The sham sale analysis that I would apply in determining the applicability of § 675(3) does not produce the undesirable consequences suggested by Judge Friendly’s hypothetical case in which “[a] grantor wishing to obtain a loan from a trust while steering clear of the statute could always do so by arranging for the trust to purchase, for example,' marketable securities with a value equal to the amount of the contemplated loan, which the grantor would then purchase from the trust in exchange for his note.” Supra at 708. The hypothesized transaction would be patently a sham.

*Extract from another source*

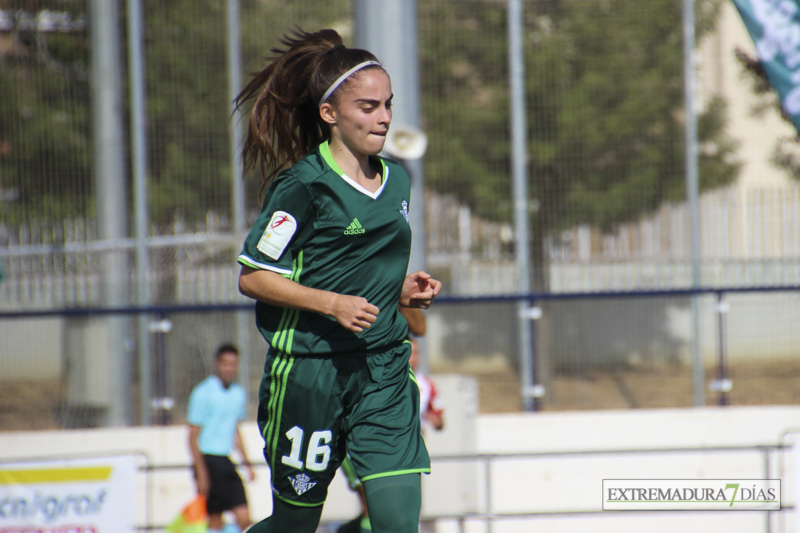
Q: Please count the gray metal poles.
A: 6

There would be no reason for the trust to engage in such a transaction. Why would the trust give up freely marketable securities it had just purchased for a promissory note? Alternatively, if a promissory note was attractive to the trust for some reason, why wouldn’t it simply give cash for the promissory note? Because of the lack of economic substance, the govern*712ment would be permitted to recharacterize the two steps of the hypothetical transaction as a loan of money with which the taxpayer happened to purchase marketable securities.
The real objection that the Commissioner and Judge Oakes appear to have is to the use of the installment sale device between a grantor and a trust to produce favorable tax consequences in addition to accomplishing whatever other economic objectives the parties may have. However, as long as the transaction is not a sham, the choice is one Congress has made. The taxpayer is free to structure his transactions, and specifically may choose to employ the installment sale device, to minimize his tax consequences. See Roberts v. C.I.R., 643 F.2d 654 (9th Cir.1981) (installment sale of stock to grantor trust, which resold stock on open market; grantor’s use of § 453 to defer taxation upheld).
Having concluded that § 675(3) does not apply, I have no need to consider the scope of § 671. Under my approach, the appreciation of the stock is taxed to the trust as it receives installment payments. In this respect, my approach produces the same re.sult as Judge Friendly’s. However, since § 671 does not come into play at all under my approach, the interest income on the installment note is also taxed to the trust and is not attributed to Rothstein. Hence he would get a corresponding deduction, which probably would not be a wash because his tax rates for the relevant years are likely to be higher than the trust’s. For the purpose of the remand, my position in regard to the interest income is a minority one; both Judges Friendly and Oakes would attribute the trust’s interest income to Rothstein. However, were I to view the transaction as a borrowing, as do my colleagues, I would agree with Judge Friendly’s interpretation of the consequences under § 671.